Mar 22, 2024, 5:29:35 AM3/22/24

to ProjectChrono

Hi Yves,

About that you have to create inactive particles at dummy locations, and the scaling is not the most ideal, could both be remedied when a mechanism that fully freezes a family (not just disable contact and fix in position) is implemented. Like I said last time, I haven't got the time to do that. But with what we have now, you are doing this correctly.

To understand how the performance can be improved, we have to understand the time spent on each sub-task. There are a few possibilities that I can think of just by looking at the script:

1. If dt is extremely small (close to the step size length), then perhaps most of the runtime is spent on changing families. We can do very little if the physics of the problem calls for that.

2. But I guess dt is in fact some meaningful amount of time (say 0.05s). In that case, the first concern is that by adding spheres one by one, this makes an extremely long simulation, thousands of seconds. What we can do to improve such a long simulation is limited since there is a limit on how much we can optimize the step size. You first should think if you need to do this in the first place, or at least make sure you just do this once, and save the simulation status for future use after this one time is done. Then, in this case, the majority of runtime should be on DoDynamics(dt). We need to know the load balance (CollaborationStats and TimingStats). It might be that the contact detection is so heavy but the number of contacts is so low, dT is essentially always waiting for kT. The first 50k or so particles do not scale anyway (due to using GPU), then past that, the scaling is probably more affected by the load balance.

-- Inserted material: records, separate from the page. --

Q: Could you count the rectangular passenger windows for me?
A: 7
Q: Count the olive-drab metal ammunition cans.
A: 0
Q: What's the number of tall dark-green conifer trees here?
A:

3. I assume by scaling you meant, say right now there are 100k particles in the simulation, then at the same time, having 400k yet-to-be-inserted particles makes the simulation run roughly twice as slow as having 150k yet-to-be-inserted particles. Let's make sure we are saying the same thing, because well, obviously the entire simulation scales with N_target because you have that many for loops.

Thank you,

Ruochun

Yves ROBERT

unread,

Mar 22, 2024, 10:12:27 AM3/22/24

to ProjectChrono

Ruochun,

Thank you for your answer.

dt is quite large compared to the step size length, your estimate is correct.

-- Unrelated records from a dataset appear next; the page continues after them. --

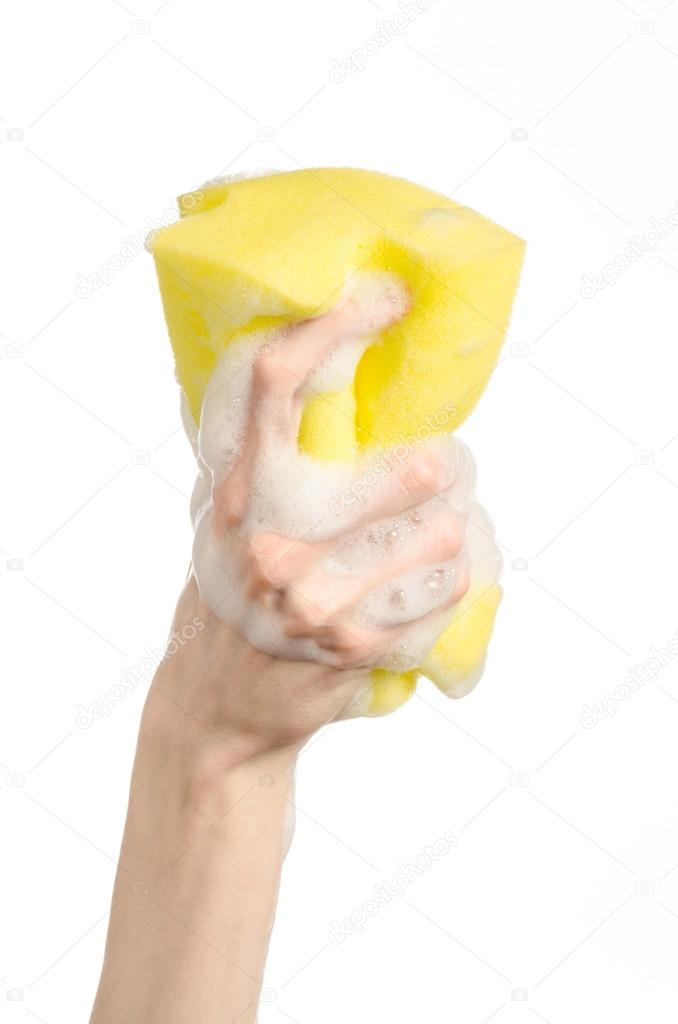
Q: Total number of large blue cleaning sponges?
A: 0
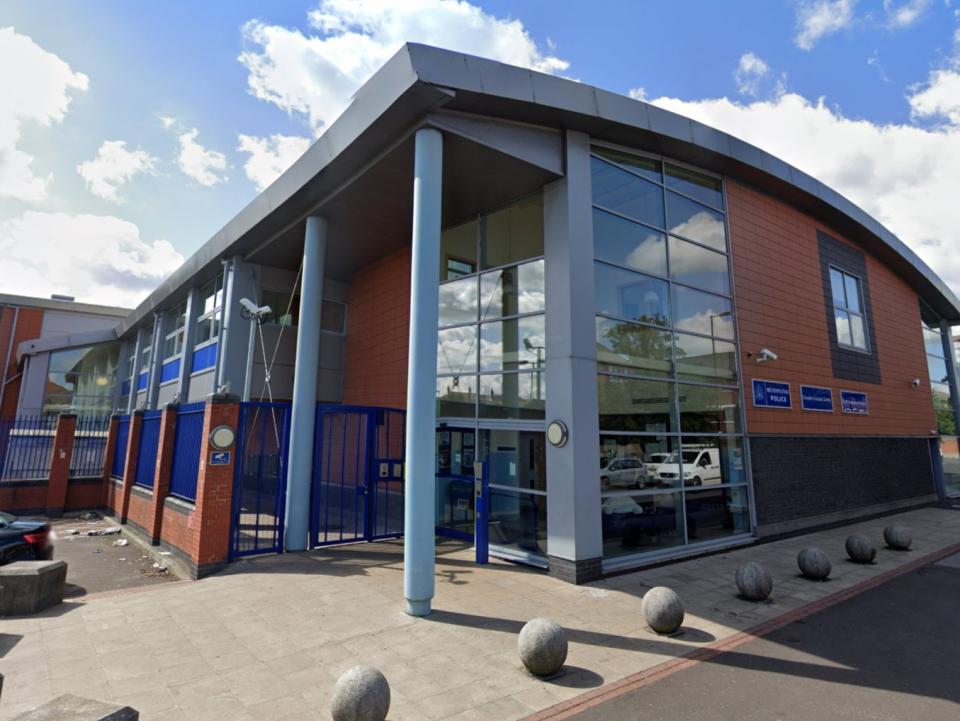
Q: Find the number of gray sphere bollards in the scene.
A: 7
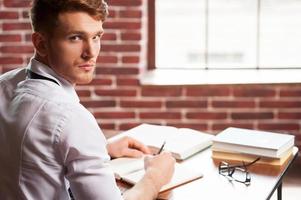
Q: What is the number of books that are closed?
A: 2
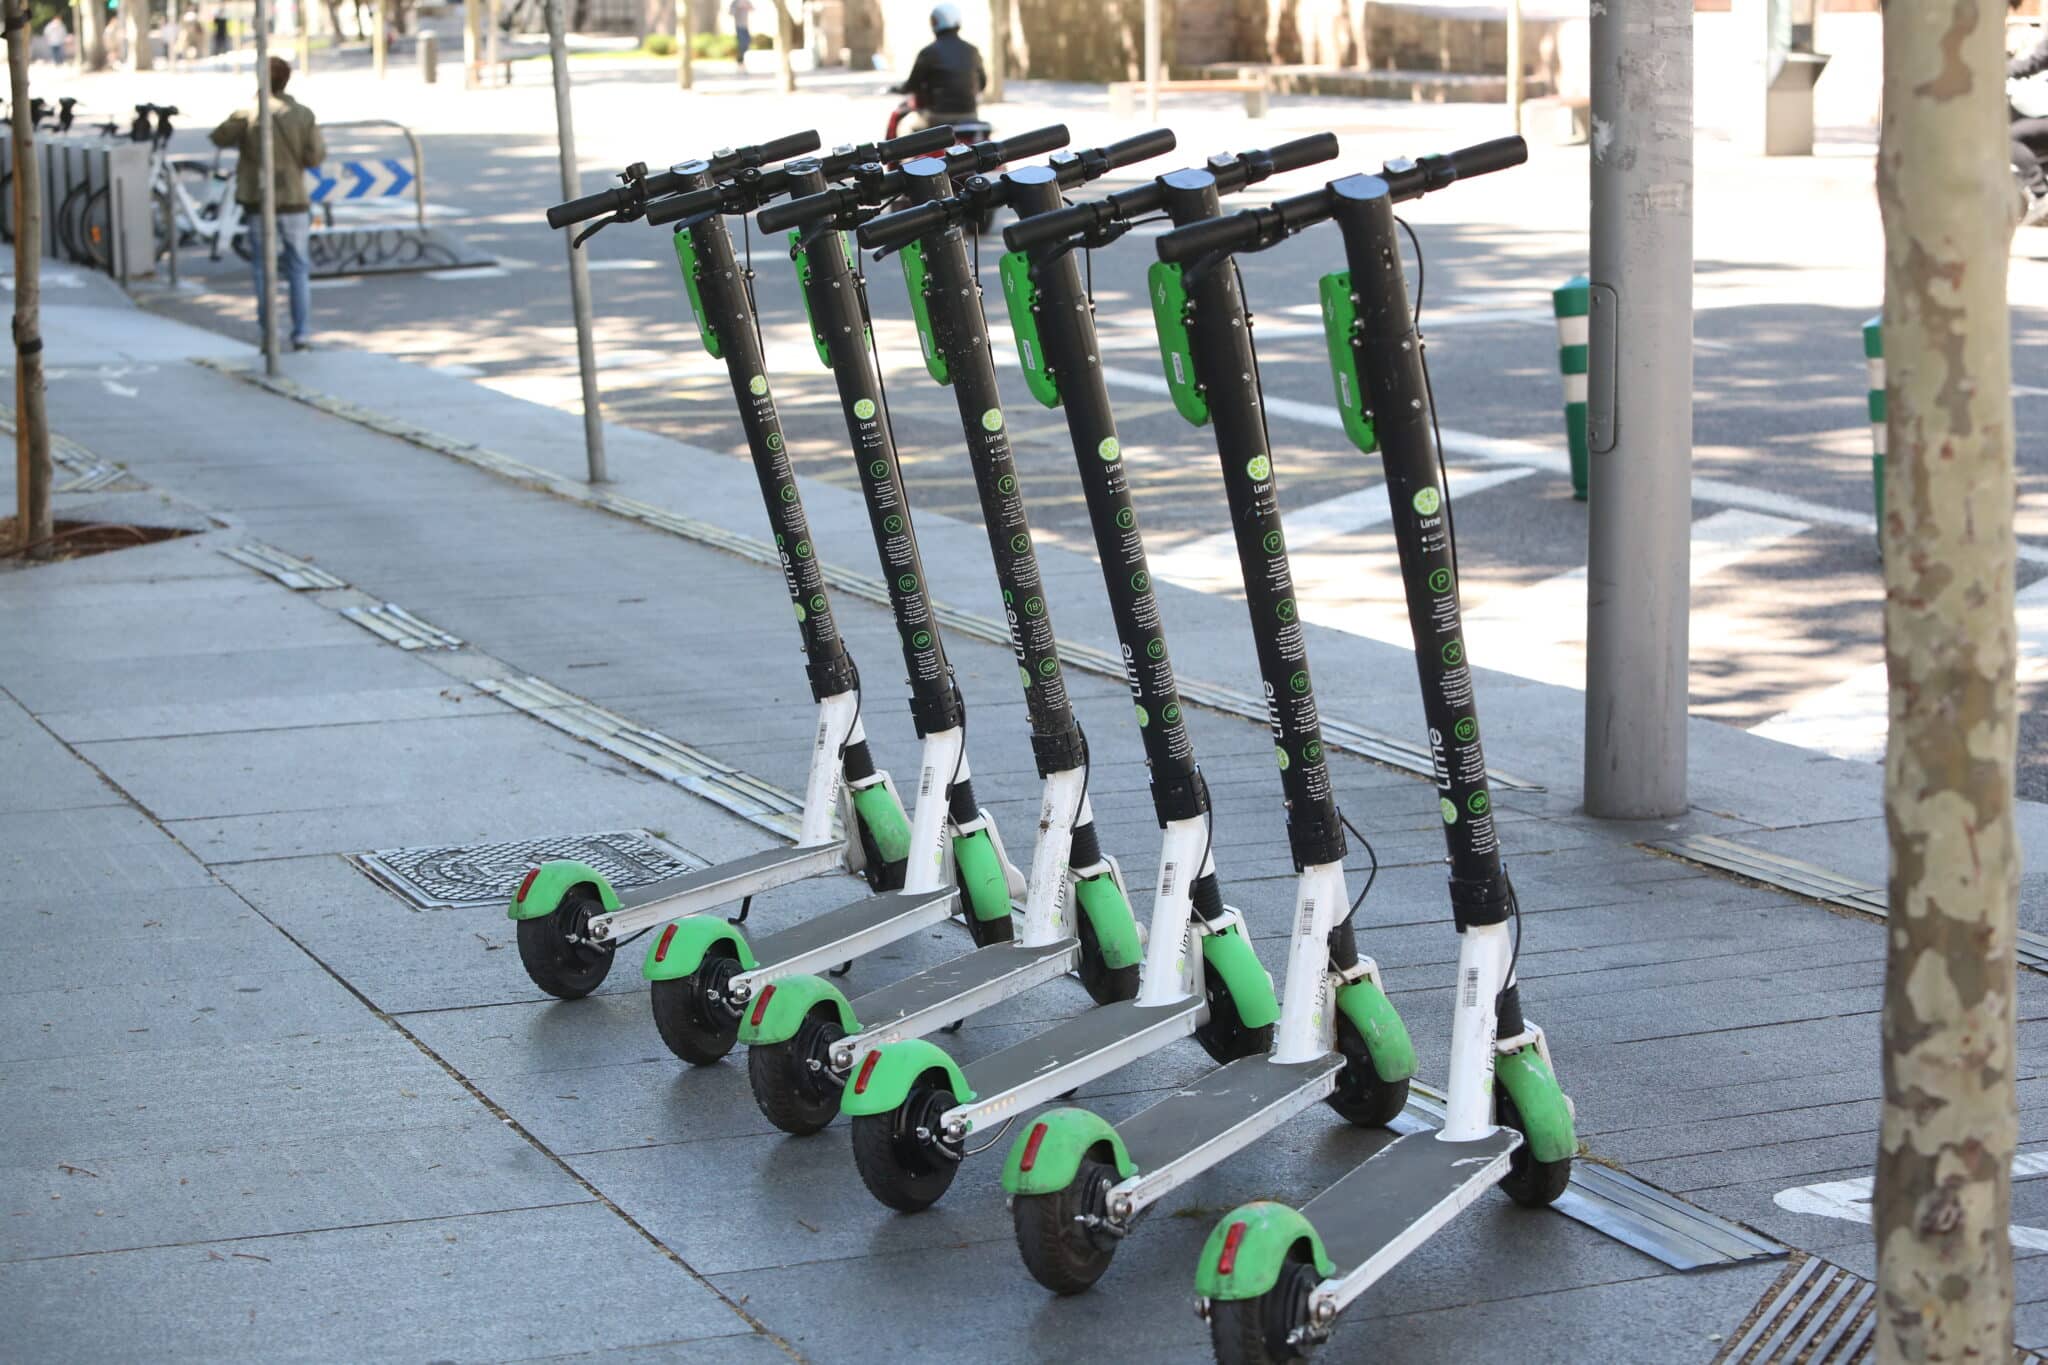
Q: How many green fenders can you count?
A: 12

I will run a simple simulation to get you the CollaborationStats and TimingStats.

I can always simplify the case, but it would lead to a much less realistic distribution if I, for example, do a column instead of a single drop since we would have the wrong speed when colliding with the packed bed.

I could also make a disk, but it would drastically change the distribution, especially at the top where a cone should be formed.

You got my poor definition of scaling right, I apologize for the confusion.

Since I want to recirculate the spheres once dropped, and that many times ("deleting" and creating new ones to mimic that behavior), if I have 500,000 spheres that I want to recirculate 10 times, dropping spheres one by one, the performance drop by introducing 5,000,000 spheres instead of 500,000 is huge.

Restarting the calculation every time would be quite a headache as well, and would still lead to the simulation of 1,000,000 spheres.

Thank you,

Yves

Ruochun Zhang

unread,

Mar 22, 2024, 4:09:29 PM3/22/24

to ProjectChrono

Let's see how the timing stats are. And you decide the physics. If inserting one by one is what you need, then... even if it's a 1000s simulation, you probably have to brute force through.

You know, in your case I think the best approach is a hybrid one: You UpdateClumps() each time with a small batch, say 1000 spheres. All those 1000 spheres start with a dormant family. Then they are activated one by one. Once they are all done, you add another batch of 1000. This should scale better (theoretically scales with the number of currently alive clumps), and since the batch is bigger, you don't have that many UpdateClumps(), so it's not too expensive there, either. But of course, if the load balance is indeed very bad, this probably does not resolve everything.